Kratos asintió, acordándose de Biyómides y Dolmatus, los gemelos de ojos rasgados que se habían acercado a él tras su duelo con el campeón de Malib. Rasgados. Claro.

—Esos Ainari llevan aquí más de trescientos años. Se afeitan las sienes como los Atavi, pagan tributo a Samikir y contribuyen a las levas cuando se les exige, pero conservan su lengua y algunas de sus costumbres. Sospecho que los vecinos de Asharat le tienen más fidelidad al emperador de Ainar que a la reina de Malib.

Kratos volvió a asentir. Asharat. El nombre de aquel barrio era una versión Malabashar de Asheret, y así era como se llamaba la esposa del legendario Minos Iyar.

—¿A qué se dedican esos Rasgados? —preguntó.

—Por lo que sé, viven como los demás Malibíes. Hay comerciantes, artesanos, médicos, campesinos con fincas en las afueras… Pero se dice que todos guardan panoplias completas en sus casas, y que podrían reunir hasta un total de cuatro mil hombres.

—Eso es casi media Horda —dijo Kratos—. No me gusta nada.

—¿No te alegras de tener hermanos Ainari aquí, en el fin del mundo? —preguntó Gavilán, mientras pasaba a la sien izquierda de Ahri.

—Mis únicos hermanos son los Invictos. ¿Se lo has contado al duque, Ahri?

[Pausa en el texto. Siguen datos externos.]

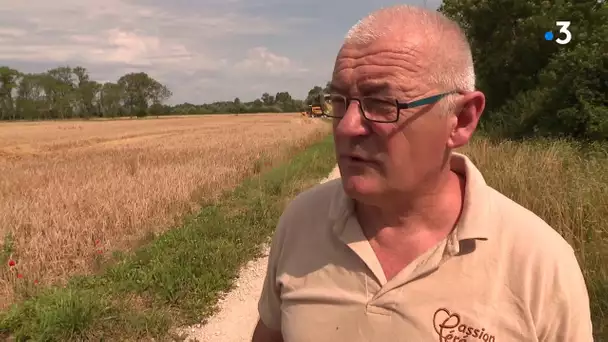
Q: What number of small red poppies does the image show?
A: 5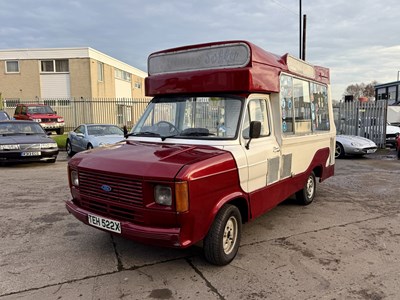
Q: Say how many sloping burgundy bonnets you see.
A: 1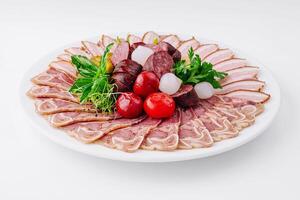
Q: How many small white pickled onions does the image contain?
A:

—Sí, pero no parece muy preocupado. Quien sí lo está es Vurtán. De hecho, comentó lo mismo que tú: «Eso es casi media Horda».

—No me gusta nada —repitió Kratos, pensativo—. Cuanto antes nos alejemos de esta ciudad, mejor para todos.

—Pues aún te gustará menos lo que averigüé ayer mismo.

—¿De qué se trata?

—Los Aifolu han arrasado Ilfatar, y ahora están devastando el sur de Ritión. Según los rumores, es muy posible que vengan hacia Malabashi. Pero el caso es que mis informadores no parecían preocupados.

—Esta gente es tan calmosa que sólo se preocupará el día que les caiga en la cabeza un trozo del Cinturón de Zenort —dijo Gavilán.

—Tal vez paguen a los dioses para que eso no ocurra —repuso Ahri—. Es lo que han hecho con el Martal. Un millón de imbriales para que no se acerquen a menos de tres jornadas de Malib.

Gavilán silbó entre dientes.

—Con eso podrían habernos pagado a nosotros…

—El sueldo de tres años y medio —dijo Ahri—. Ya lo había calculado.

—¡Serán hijos de mala madre! ¡Y a nosotros nos escatiman el dinero!

Kratos no contestó. Un millón de imbriales, se repitió. Ni siquiera podía concebir esa cifra. ¿Cuántos cofres llenarían tantas monedas? ¿Qué podía comprarse con ese dinero?

La respuesta estaba clara: podía comprarse seguridad. Siempre que los Aifolu respetaran el pacto.

Definitivamente, lo mejor que podía hacer la Horda era alejarse de aquella ciudad.